Gastric Cancer

Gastric cancer is a disease in which cancer cells form in the lining of the stomach. Almost all gastric cancers are adenocarcinomas, a cancer that begins in glandular tissue. Gastric cancer is often in an advanced stage when it is diagnosed. At this stage, it can often be treated, but rarely cured.


When diagnosed at a late stage, gastric cancer is typically un-resectable and/or metastatic.

The incidence rate is higher in Asia, as exemplified by Japan where the incidence rate is five times that of the US and Europe.

The gastric cancer drug market is growing rapidly and is expected to exceed USD 4 billion by 2022 according to GlobalData.

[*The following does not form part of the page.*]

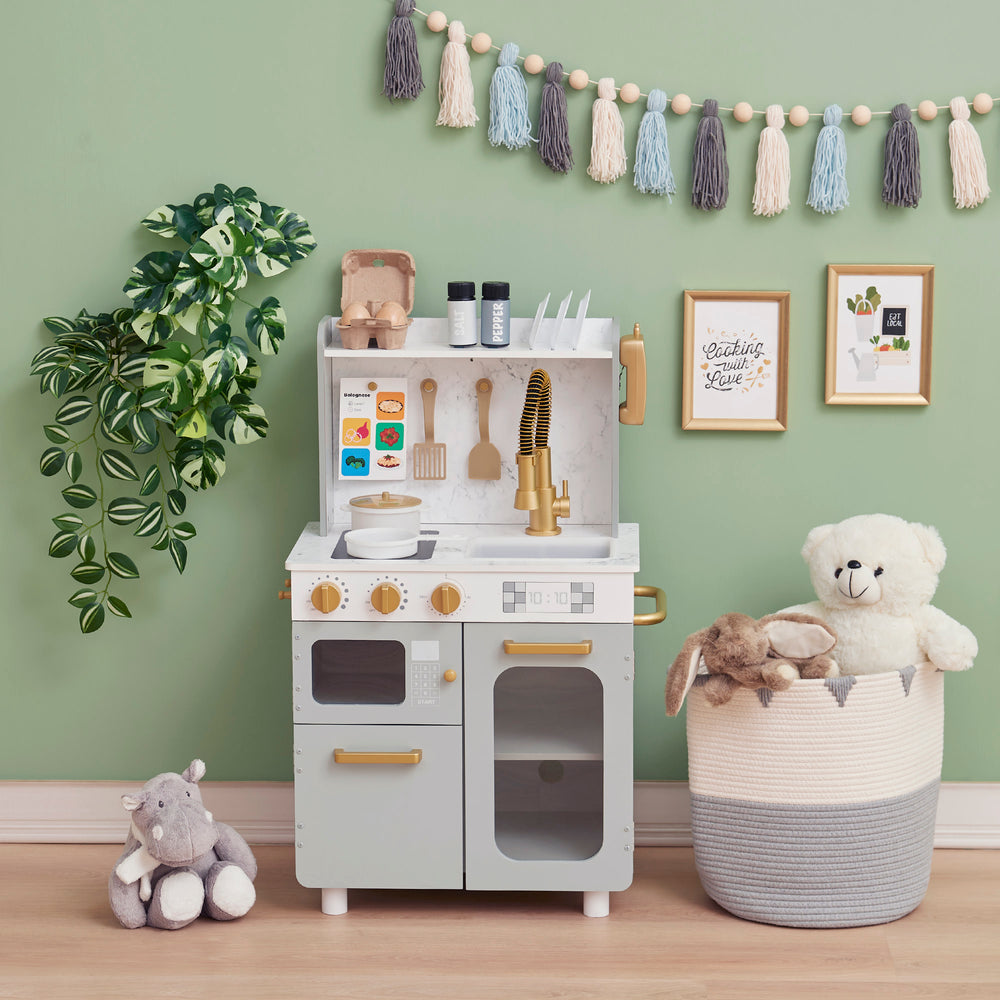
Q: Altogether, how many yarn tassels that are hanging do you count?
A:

This growth is fuelled by several factors, including an increase in the overall incidence as well as increase in treatment rates and extended treatment duration.


There are several chemotherapeutic drugs on the market, and one well-established and effective molecule is irinotecan. It has a proven anti-tumor effect and is approved for combination use in several solid cancer indications.

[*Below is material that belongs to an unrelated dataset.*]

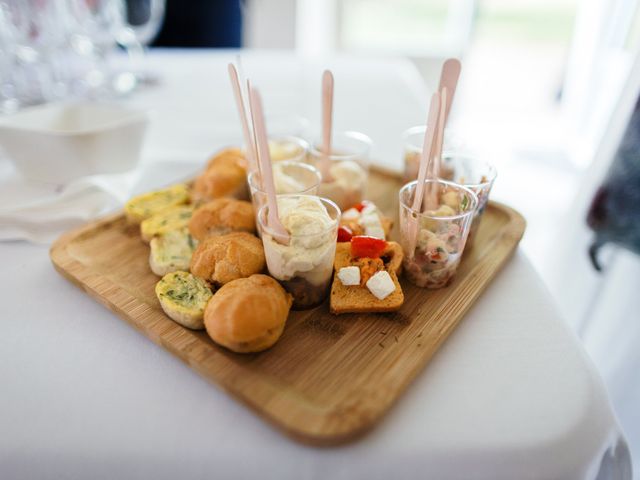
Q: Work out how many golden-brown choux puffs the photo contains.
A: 5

In the US and Europe, irinotecan is currently mainly used for treating metastasized colorectal and pancreatic cancer. Although irinotecan is currently not approved for treating gastric cancer in the US and in the EU, there is off-label clinical use. It is also recognized in clinical guidelines (ESMO, ASCO, NCCN) in monotherapeutic or combination treatment regimens for advanced gastric cancer. In Japan, irinotecan is approved for the treatment of metastatic gastric cancer.


Oncoral is a daily irinotecan tablet with the potential to offer better patient outcomes with improved safety following the daily dosing at home compared to intravenous high-dose infusions at the hospital. Following successful Phase 1 results, Phase 2 clinical development for Oncoral is in preparation.

Please note that Oncoral is an investigational medicinal product and is not yet approved for use by regulatory authorities in any jurisdiction.